> **WHAT TO WORK ON**
In the entries below, find the string "many" and return each line holding it.

> **GIVEN ENTRIES**
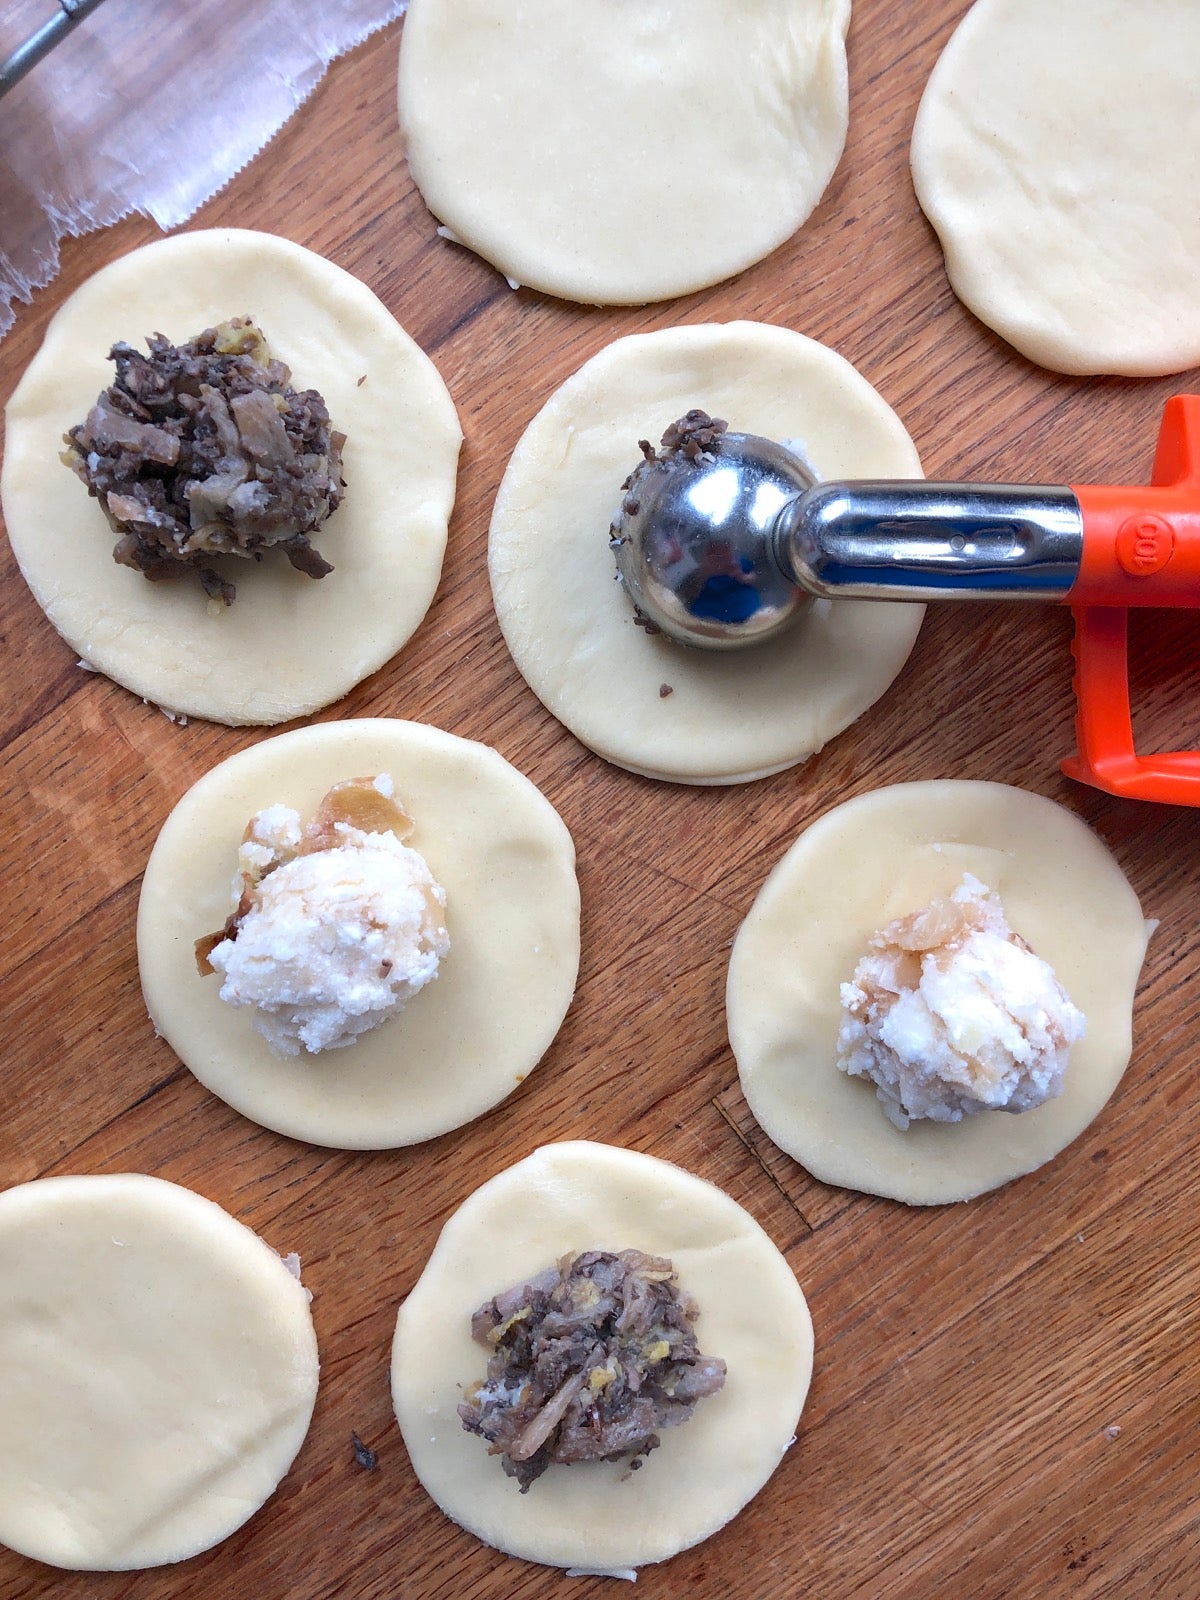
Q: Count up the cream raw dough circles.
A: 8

---

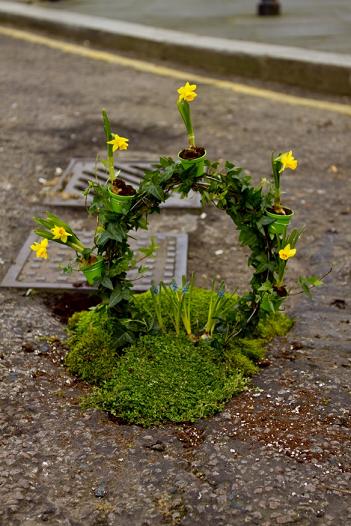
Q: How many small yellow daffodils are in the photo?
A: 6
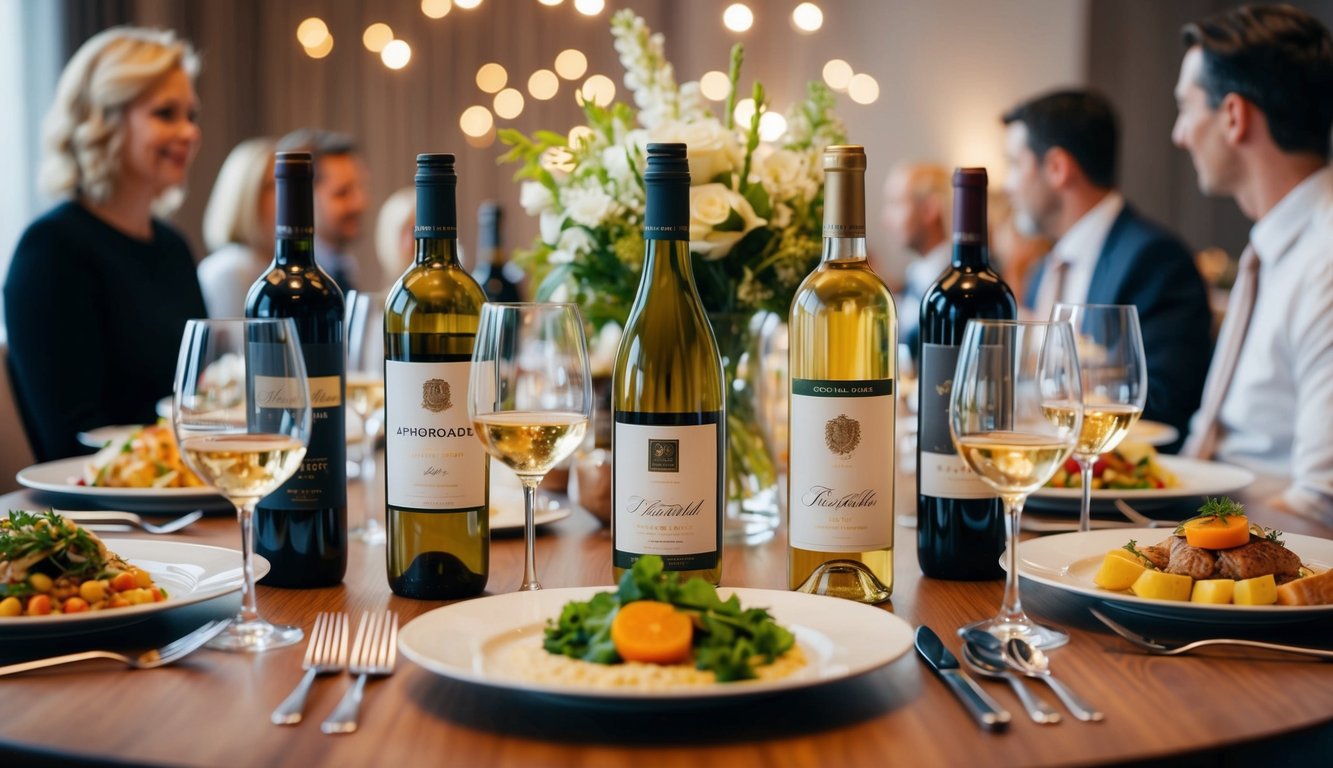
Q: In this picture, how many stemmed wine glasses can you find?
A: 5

==

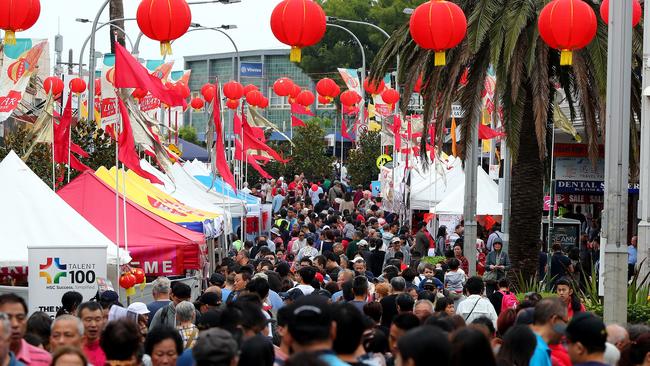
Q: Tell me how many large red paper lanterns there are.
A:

> **WRITTEN REPLY**
Q: How many small yellow daffodils are in the photo?
Q: In this picture, how many stemmed wine glasses can you find?
Q: Tell me how many large red paper lanterns there are.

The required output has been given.